Für die Gläubigen aber ist dieselbe Erscheinung die Erfüllung ihrer Hoffnung. Der, den sie geliebt haben, ohne ihn zu sehen, wird sichtbar kommen. Ihre Erwartung wird nicht enttäuscht, ihr Glaube wird zum Schauen.

Diese Verheißung verleiht dem gegenwärtigen Leben Gewicht. Wenn Christus in Herrlichkeit wiederkommt, dann ist die Frage nach ihm die wichtigste Frage des Lebens. Alles andere steht im Licht dieses kommenden Tages.

So richtet Matthäus 24 den Blick auf den König, der sichtbar erscheint. Der Menschensohn wird kommen mit großer Kraft und Herrlichkeit, und die ganze Erde wird erkennen, dass Jesus Christus der Herr ist.

Die glückselige Hoffnung

Titus 2,13 – „13 indem wir erwarten die glückselige Hoffnung und Erscheinung der Herrlichkeit unseres großen Gottes und Heilandes Jesus Christus,"

Paulus nennt die Wiederkunft Jesu nicht nur eine zukünftige Tatsache, sondern „die glückselige Hoffnung“. In diesem Ausdruck liegt mehr als Erwartung. Er spricht von einer Hoffnung, die das Herz trägt, stärkt und auf Christus ausrichtet.

Diese Hoffnung ist glückselig, weil sie nicht auf unsicheren menschlichen Möglichkeiten ruht. Sie hängt nicht davon ab, ob die Welt sich selbst heilen kann oder ob Menschen aus eigener Kraft Gerechtigkeit schaffen. Sie ruht auf dem kommenden Herrn.

Die Gläubigen erwarten „die Erscheinung der Herrlichkeit“. Jetzt ist vieles von Gottes Herrlichkeit noch verborgen. Christus wird geglaubt, geliebt und bezeugt, ohne dass die Welt seine Herrschaft vollständig erkennt. Doch bei seinem Kommen wird diese Herrlichkeit sichtbar werden.

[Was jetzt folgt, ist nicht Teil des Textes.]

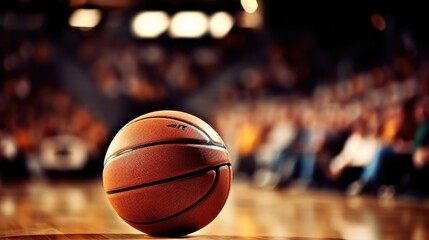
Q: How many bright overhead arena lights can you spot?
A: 5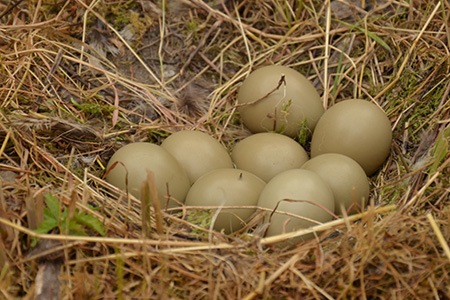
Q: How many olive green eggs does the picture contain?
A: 8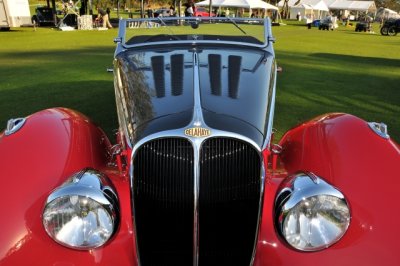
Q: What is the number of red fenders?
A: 2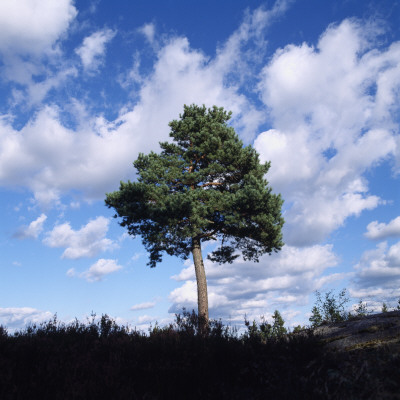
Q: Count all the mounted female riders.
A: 0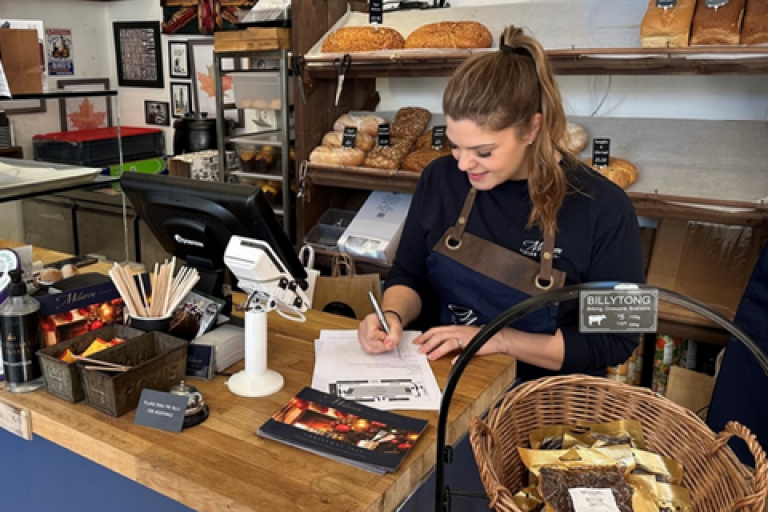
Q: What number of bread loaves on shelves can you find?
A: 14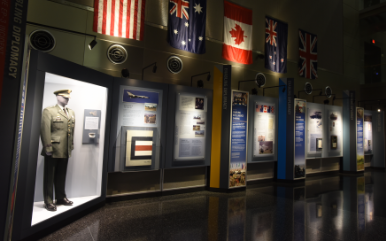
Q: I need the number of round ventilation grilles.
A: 6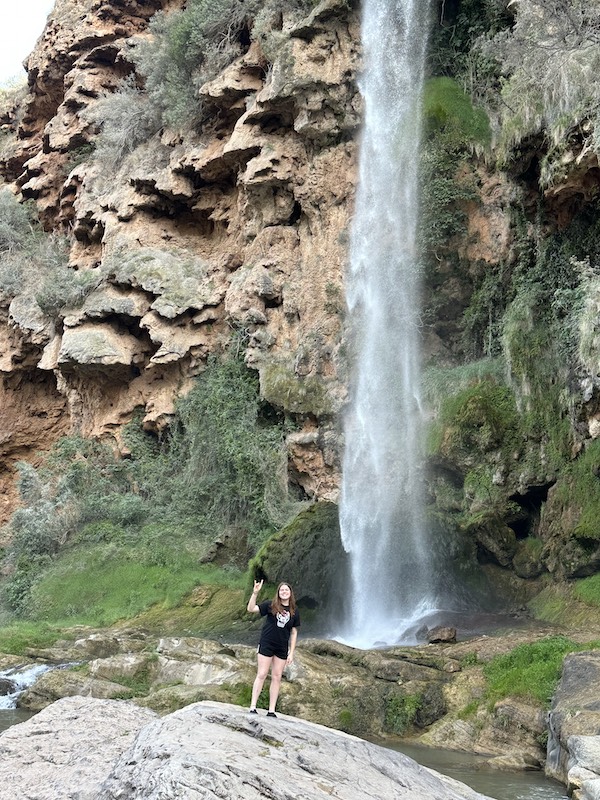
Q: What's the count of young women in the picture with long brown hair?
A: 1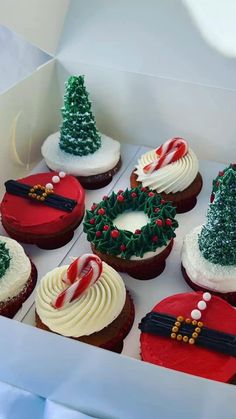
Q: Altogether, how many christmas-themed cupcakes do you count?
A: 8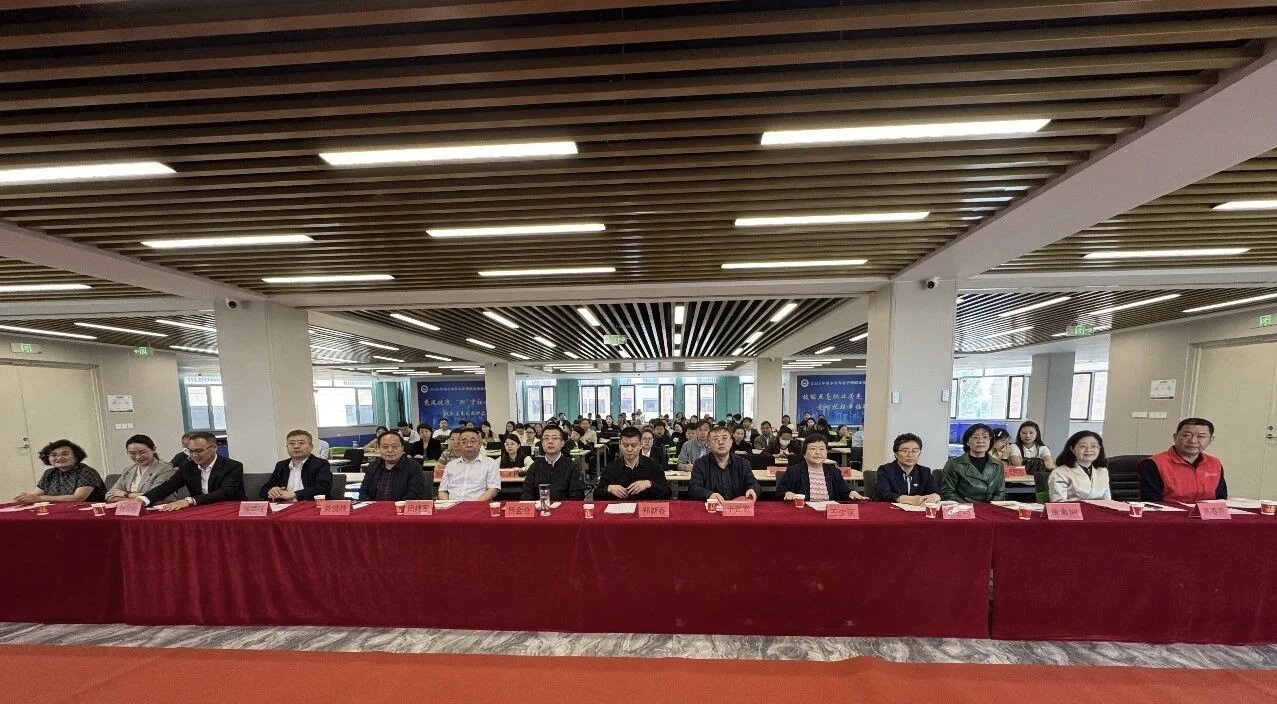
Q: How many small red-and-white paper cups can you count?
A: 12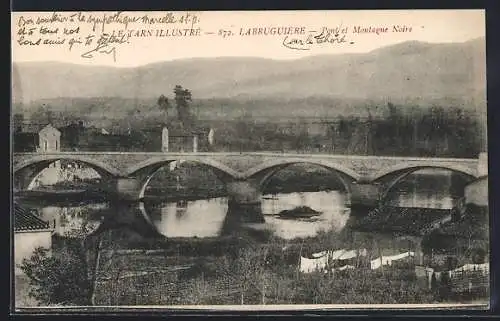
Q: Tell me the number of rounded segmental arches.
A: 4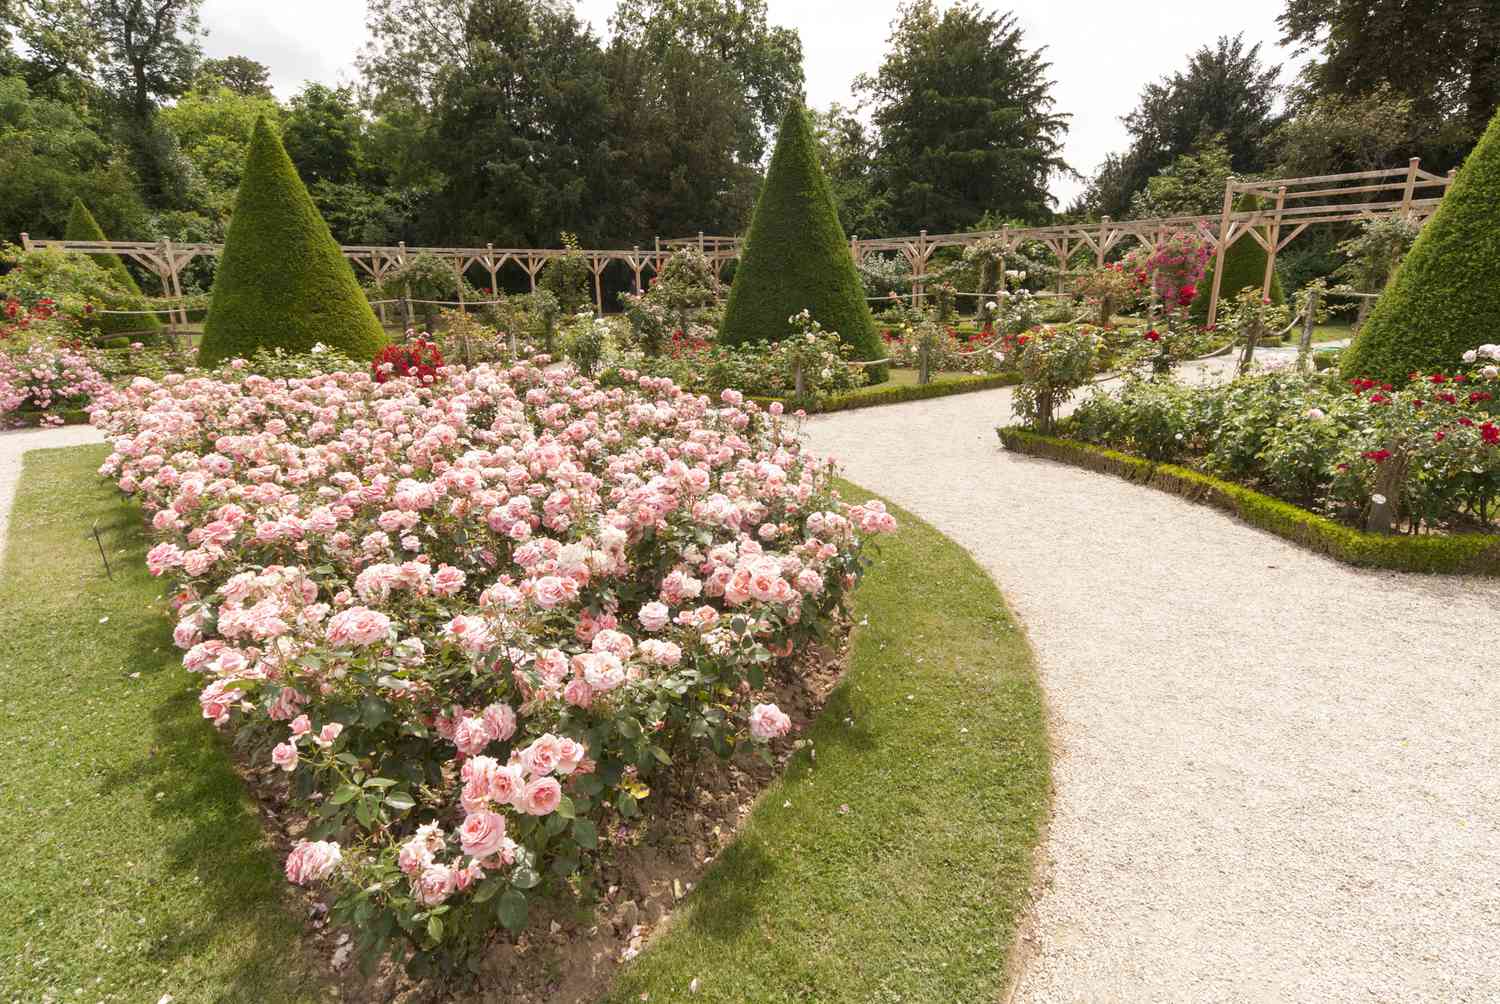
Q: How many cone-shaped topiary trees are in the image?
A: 5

Besonders bedeutsam ist, wie Paulus Jesus bezeichnet: „unser Retter Jesus Christus.“ Der Wiederkommende ist derselbe, der gerettet hat. Seine Herrlichkeit ist deshalb für die Erlösten nicht Schrecken, sondern Hoffnung. Sie erwarten nicht einen fremden Richter, sondern den Retter, dem sie gehören.

Diese Verheißung bewahrt vor einer Hoffnung, die sich nur auf das gegenwärtige Leben beschränkt. Irdische Verbesserungen können dankbar angenommen werden, doch sie sind nicht die Vollendung. Die endgültige Hoffnung erscheint mit Christus selbst.

Zugleich formt diese Erwartung den Charakter. Im Zusammenhang spricht Paulus von einem Leben in Besonnenheit, Gerechtigkeit und Gottesfurcht. Wer die glückselige Hoffnung erwartet, lebt nicht schläfrig, sondern wach und geordnet vor Gott.

Darin liegt eine stille Kraft für schwere Zeiten. Die Welt kann unsicher werden, Wege können dunkel sein, und doch bleibt diese Hoffnung hell. Christus wird erscheinen, und mit ihm wird die Herrlichkeit offenbar, die jetzt noch im Glauben erwartet wird.

So lebt die Gemeinde zwischen Gnade und Herrlichkeit: Sie ist durch Christus erlöst und wartet auf sein Erscheinen. Diese Erwartung ist nicht Flucht aus der Wirklichkeit, sondern die tiefste Gewissheit, dass Gottes Zukunft stärker ist als alles, was vergeht.